# Task prompt
If a record contains a picture, skip the picture and transcribe the rest exactly.
---- Exercise input
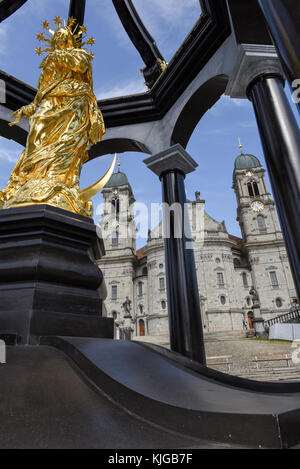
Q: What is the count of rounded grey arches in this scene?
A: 3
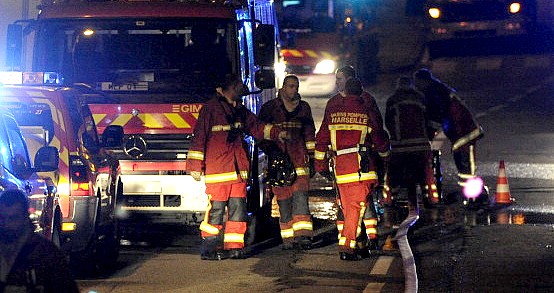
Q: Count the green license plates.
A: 0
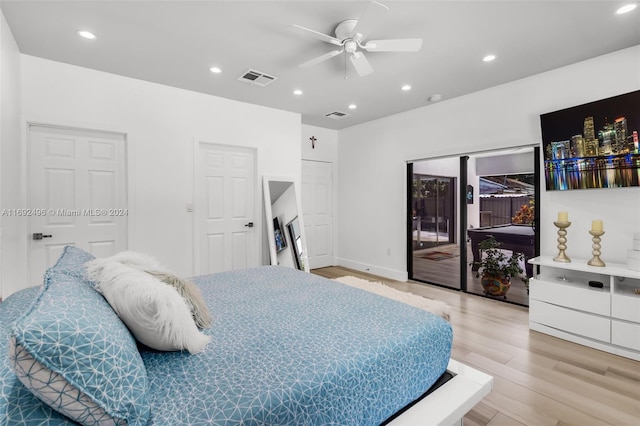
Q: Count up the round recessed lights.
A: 7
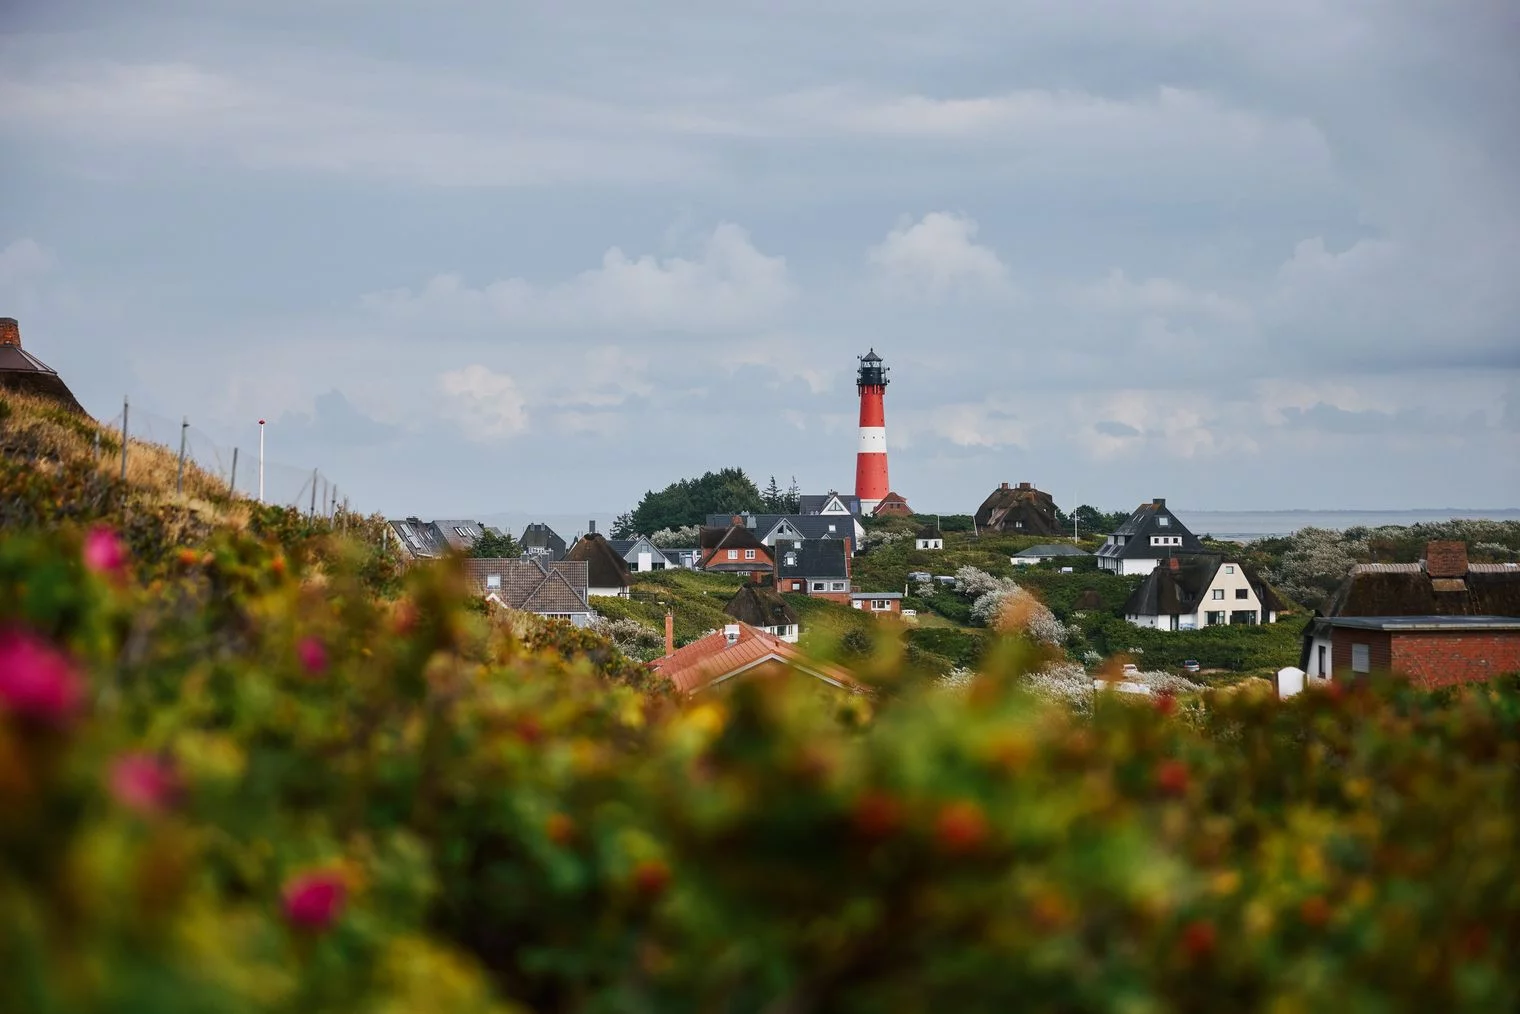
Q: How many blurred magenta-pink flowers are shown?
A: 5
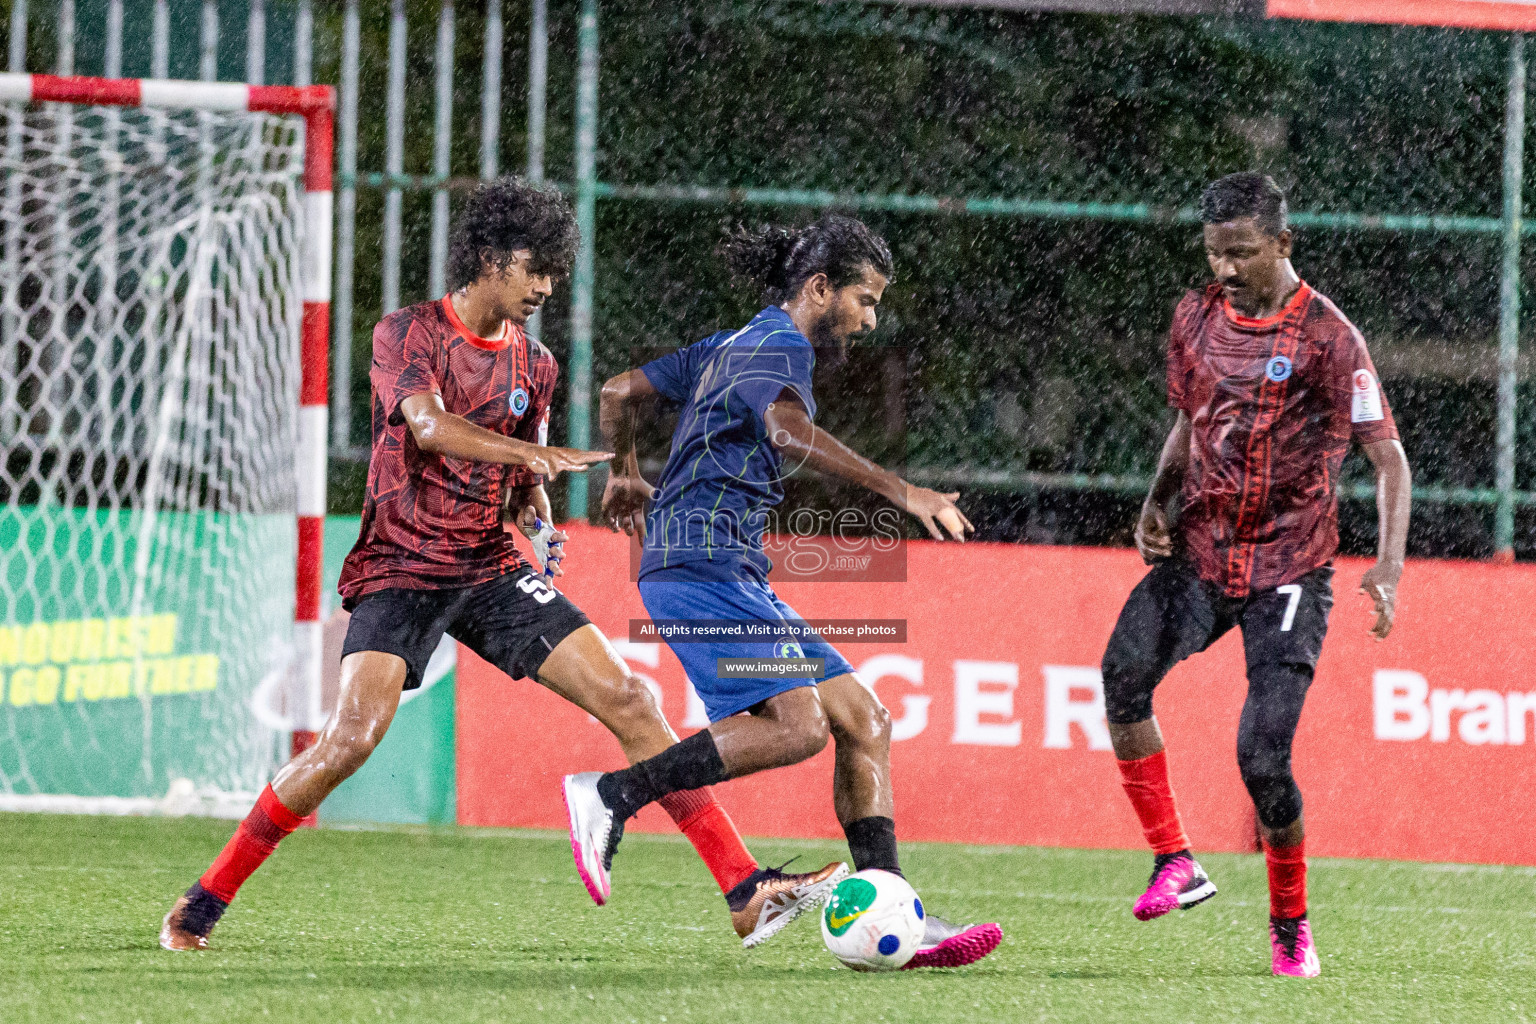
--------
# Your solution
Q: What is the count of rounded grey arches in this scene?
A: 3
Q: Count the green license plates.
A: 0
Q: Count up the round recessed lights.
A: 7
Q: How many blurred magenta-pink flowers are shown?
A: 5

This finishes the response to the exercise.